This Gibbs CD is surely the livest live session on record. Here are 17 men and a woman (pianist Pat Moran) who think as one, captured with brilliant sound (by the late engineer Wally Heider) at the Summit, the Hollywood nightspot that now houses the Club Lingerie. The leader’s vibes are ingeniously woven into the arrangements by Bill Holman, Shorty Rogers and Al Cohn along with booting contributions by such soloists as trombonist Frank Rosolino, reedmen Joe Maini and Richie Kamuca and drummer Mel Lewis, all sadly no longer around, as well as by trumpeter Conte Candoli and saxman Bill Perkins, who are still vitally among us.
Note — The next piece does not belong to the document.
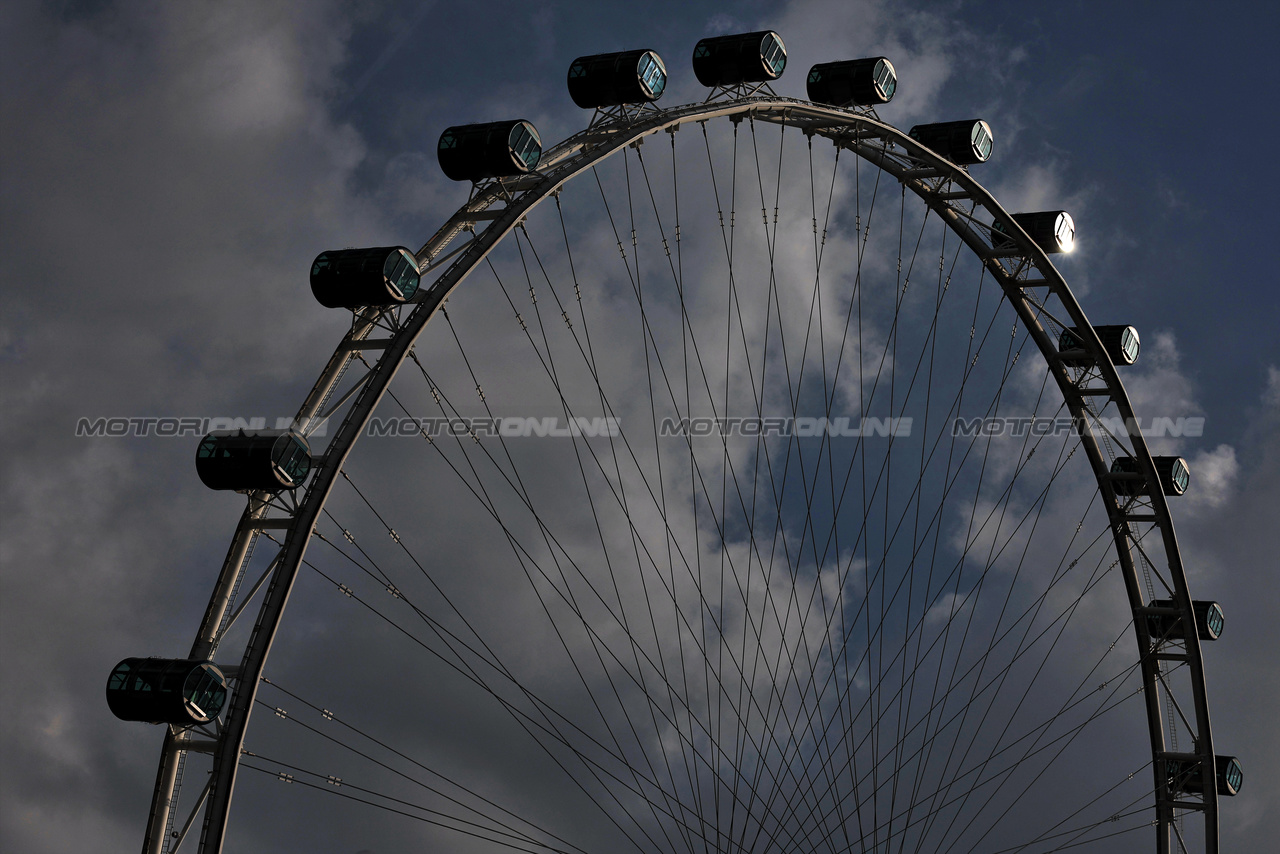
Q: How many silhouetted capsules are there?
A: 13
** 1/2 CYBILL SHEPHERD “Vanilla” Gold Castle

At her best, actress/singer Shepherd has revealed a genuine talent with a jazz sensitivity; however, this reissue of a date made in 1979, after she had returned home to Memphis, is weighted down by a ragged band--Fred Ford and his Beale Street Orchestra. Except for the inane title tune, most of the songs are jazz/pop standards. Still, there is a rare value here in the person of the late Phineas Newborn, a jazz piano giant, and his rhythm section--his brother Calvin (guitar), Jamil Nasser (bass) and Bill Tyus (drums). Shepherd is in good voice on “My Ship”--where Newborn has the first chorus to himself and where the band is too subdued to be disconcerting. Questions: Whatever became of that fine album she made backed by Stan Getz? Why doesn’t she return now to the studios, to make the superior jazz session of which she is capable?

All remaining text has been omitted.